Bir malı pazarlayabilmek için ya ihtiyaç olanı satacaksın, ya da ihtiyaç yaratacaksın. Yani talep ve arz oluşturacaksın. Bu pazarlama tekniğinden yola çıkarsak, Isparta elmasının talebini en yukarılara çıkartmak lazım. Yani pazarda, çarşıda, markette Isparta elmasının talep görmesini sağlamak lazım. 

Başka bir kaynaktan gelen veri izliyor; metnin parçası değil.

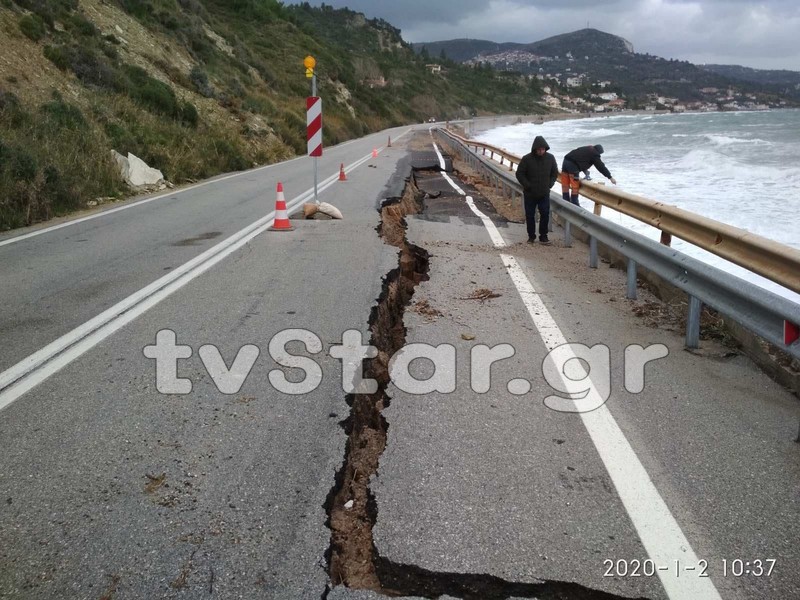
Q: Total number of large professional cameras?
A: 0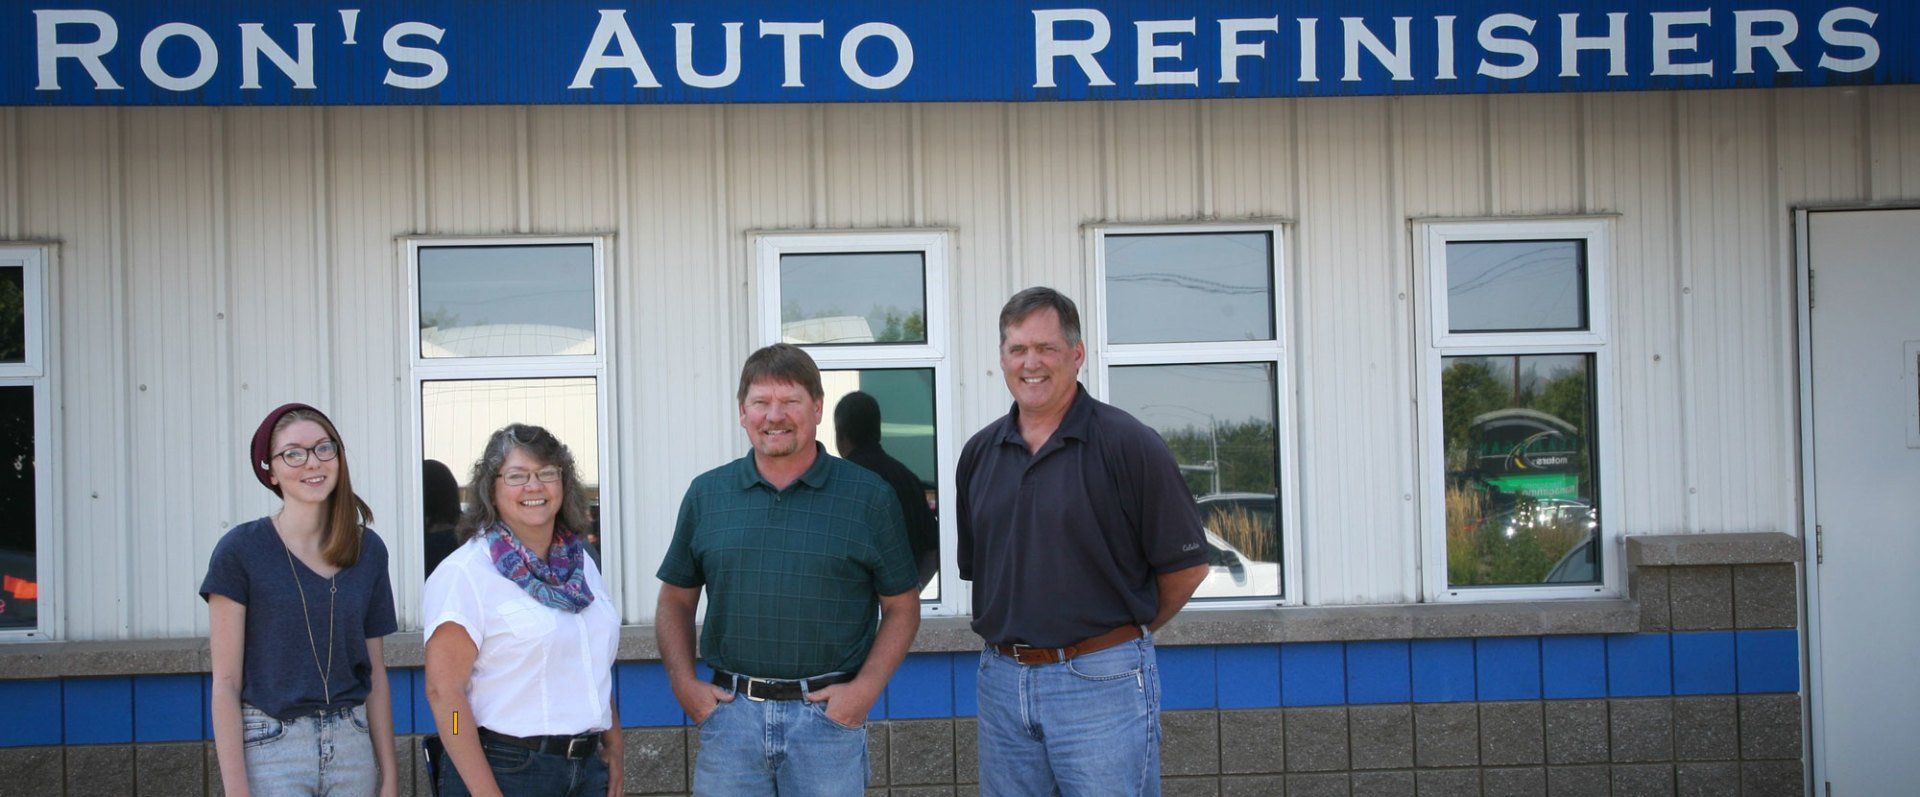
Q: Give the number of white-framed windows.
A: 5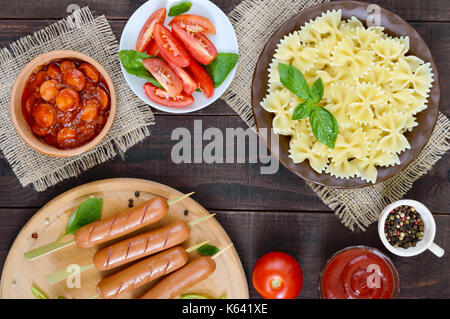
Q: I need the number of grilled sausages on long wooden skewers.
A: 4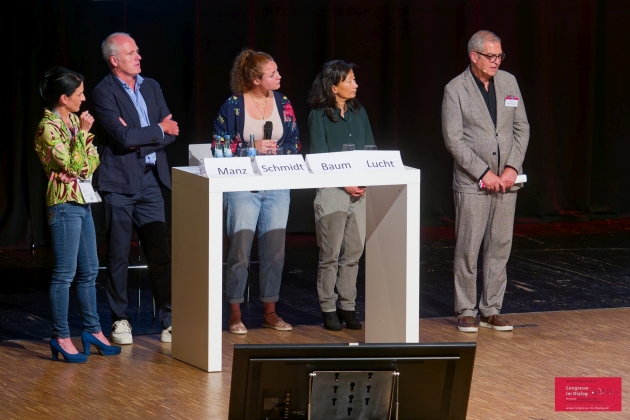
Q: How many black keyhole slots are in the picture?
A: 9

Nüfus verilerine göre Ispartalı olup da Isparta dışında yaşayan yaklaşık 300 binden fazla kişi bulunmakta. Bunların çoğunluğu İstanbul, Ankara, İzmir gibi büyük mega kentlerde yaşamaktadır. Sadece İstanbul’da yaklaşık 60 bine yakın Ispartalının yaşadığı bilinmektedir. Dışarıda yaşayan hemşerilerimizin her biri haftada en az bir kere pazara, manava, markete alışveriş yapmaya gitmektedirler. Her gittiklerinde soracakları soru şu, “Sizde Isparta Elması Var mı?” “Sizde Elma Isparta Elması Bulunur mu?” Bu soruları her hafta alışveriş yaptıkları esnaflara soracaklar. O pazarcının, o esnafın kulağına küpe edercesine soracaklar. Hem de öyle bir soracaklar ki, etraflarındaki kalabalık insanlar bile duyacak şekilde soracaklar.
Dedik ya, bir malın talep edilmesi en iyi pazarlama tekniğidir diye. Bu sorulara her zaman muhatap kalan o esnaf veya işletmeci, var bunda bir keramet diyerek her hafta müşterisinin sorduğu Isparta Elmasını tezgahına koymaya başlayacak. Ve insanlar o kaliteli, sulu, aroması farklı, renk güzelliği cezbedici Isparta elmasını yemeye başlayacaklar. Yiyen memnun olacak ve bağımlılık yapacak. Satanda mutlu olacak, alanda. 
Haydi, Ispartalılar pazara, manava, markete gittiğinizde biraz ses tonunuzu yükselterek; “Isparta Elması Var mı?”  sorusunu sorun.